AGNUS DEI. The opening bars of the Agnus Dei return to the tragic mood of the music that in the Credo described the crucifixion. The difference is that now the music is soloistic, in fact operatic. Accompanied by traditionally scored funeral music, each soloist, like witnesses at the foot of the cross, has the chance to attest to their ever deeper feelings of sorrow and appeal for mercy.

But somehow a hopeful turning point is reached and, in a moment Beethoven asked to be a search for inner and outer freedom, treble voices ask for peace and lead us into what is essentially the symphonically shaped finale of the whole work, the “Dona nobis pacem.”


The music flows in easy waves, occasionally uniting in moments of contemplation; last chances to reflect and thankfully remember the journey we have taken. By contrast, offstage brass and percussion and soloists issue increasingly dramatic calls to arms in the cause of the lamb of God before returning to the gentle flow of the way toward peace that leads to a country-like dance.

And then a classic Beethoven surprise. Just when we expect the piece to end we get instead a frenetic orchestral Presto. Its crazy energy brings us again to undisguised battle music; the ultimate call to arms.

The powerful waves of peace return and again transform into a country dance, swingingly played by the orchestra under the chorus’s all out cries for “Peace, Peace, Peace!”

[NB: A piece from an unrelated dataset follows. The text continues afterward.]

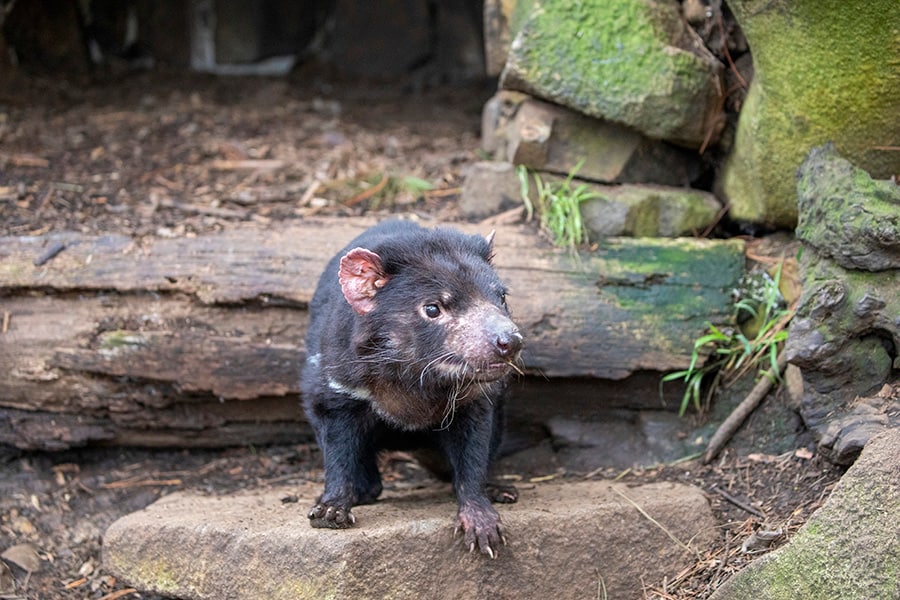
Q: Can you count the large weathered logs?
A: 1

And then it’s time to go. Our visit to the cathedral is over. There will be no grand symphonic ending. It’s closing time. All visitors must take their leave. On our way out, we may stop now and then for one last souvenir photo and one last appeal for peace. The orchestra makes a few perfunctory final gestures and we are at the end.

This is the moment the whole piece has been about—the moment when having completed our spiritual journey with Beethoven we return to our “real lives” and begin to assess what illumination it may have brought us.

This project began with the creation of a document; a kind of formal analysisIspreadsheet considering text, forces, phrase shape, harmony, recurring motives, etc. All of these elements were charted in a way that allows them to be located both by bar number and by time code. The document has enabled all members of the production team to talk the same language and to develop their thoughts together.

I want to express my great appreciation to all the members of the production team whose different creative gifts have contributed to the shape of this performance. It is a challenge to work on a piece that has no story, yet is about so much. Each has added their personal vision to the emerging whole.